» Aim of the task: Report every line of the records below that includes the string "Could".

Data entries
------------

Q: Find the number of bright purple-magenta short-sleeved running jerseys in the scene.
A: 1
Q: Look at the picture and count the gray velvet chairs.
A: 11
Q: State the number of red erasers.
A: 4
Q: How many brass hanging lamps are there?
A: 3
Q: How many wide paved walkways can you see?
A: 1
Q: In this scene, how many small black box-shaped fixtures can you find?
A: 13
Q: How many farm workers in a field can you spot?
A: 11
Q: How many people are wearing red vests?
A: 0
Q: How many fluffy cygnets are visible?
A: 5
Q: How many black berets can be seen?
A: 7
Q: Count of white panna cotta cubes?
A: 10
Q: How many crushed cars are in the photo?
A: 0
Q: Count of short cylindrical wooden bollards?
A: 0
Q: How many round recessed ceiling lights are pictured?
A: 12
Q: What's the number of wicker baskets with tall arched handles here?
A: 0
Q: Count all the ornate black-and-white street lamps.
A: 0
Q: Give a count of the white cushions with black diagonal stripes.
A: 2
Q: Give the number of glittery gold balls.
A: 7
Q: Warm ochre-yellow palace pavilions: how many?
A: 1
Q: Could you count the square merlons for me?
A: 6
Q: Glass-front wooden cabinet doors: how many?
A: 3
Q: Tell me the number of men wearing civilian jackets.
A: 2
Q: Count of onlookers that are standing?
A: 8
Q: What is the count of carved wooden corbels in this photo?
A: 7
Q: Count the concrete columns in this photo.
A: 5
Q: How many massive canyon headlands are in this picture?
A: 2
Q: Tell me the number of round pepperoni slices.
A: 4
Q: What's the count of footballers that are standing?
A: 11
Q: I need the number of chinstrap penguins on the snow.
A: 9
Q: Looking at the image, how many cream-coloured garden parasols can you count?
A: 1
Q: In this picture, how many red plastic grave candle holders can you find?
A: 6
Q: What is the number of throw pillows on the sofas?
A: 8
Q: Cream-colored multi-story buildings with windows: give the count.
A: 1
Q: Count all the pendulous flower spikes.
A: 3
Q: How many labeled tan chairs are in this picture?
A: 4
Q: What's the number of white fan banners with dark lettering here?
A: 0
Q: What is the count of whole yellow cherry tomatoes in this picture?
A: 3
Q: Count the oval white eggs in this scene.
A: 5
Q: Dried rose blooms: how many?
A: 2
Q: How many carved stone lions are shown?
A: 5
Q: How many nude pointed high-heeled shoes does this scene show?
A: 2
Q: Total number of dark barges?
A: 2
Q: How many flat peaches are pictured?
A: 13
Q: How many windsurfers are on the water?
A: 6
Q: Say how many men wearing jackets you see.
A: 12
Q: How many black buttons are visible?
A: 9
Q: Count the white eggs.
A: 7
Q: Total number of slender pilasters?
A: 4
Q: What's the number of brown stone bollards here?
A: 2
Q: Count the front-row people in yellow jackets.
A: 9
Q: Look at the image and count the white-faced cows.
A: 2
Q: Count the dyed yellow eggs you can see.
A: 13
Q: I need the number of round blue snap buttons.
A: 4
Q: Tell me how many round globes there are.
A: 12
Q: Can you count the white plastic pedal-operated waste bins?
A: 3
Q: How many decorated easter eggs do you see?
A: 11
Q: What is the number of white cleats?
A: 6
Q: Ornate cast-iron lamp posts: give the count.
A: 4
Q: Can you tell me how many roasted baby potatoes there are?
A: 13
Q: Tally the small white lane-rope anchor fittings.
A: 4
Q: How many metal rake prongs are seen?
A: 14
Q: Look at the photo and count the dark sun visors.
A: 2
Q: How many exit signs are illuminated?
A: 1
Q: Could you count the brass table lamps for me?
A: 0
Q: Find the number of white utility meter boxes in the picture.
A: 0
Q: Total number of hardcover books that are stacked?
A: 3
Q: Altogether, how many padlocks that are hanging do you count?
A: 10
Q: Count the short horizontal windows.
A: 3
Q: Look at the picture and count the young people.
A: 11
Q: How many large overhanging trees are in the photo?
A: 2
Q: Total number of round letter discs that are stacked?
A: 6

------------

» Task result:
Q: Could you count the square merlons for me?
Q: Could you count the brass table lamps for me?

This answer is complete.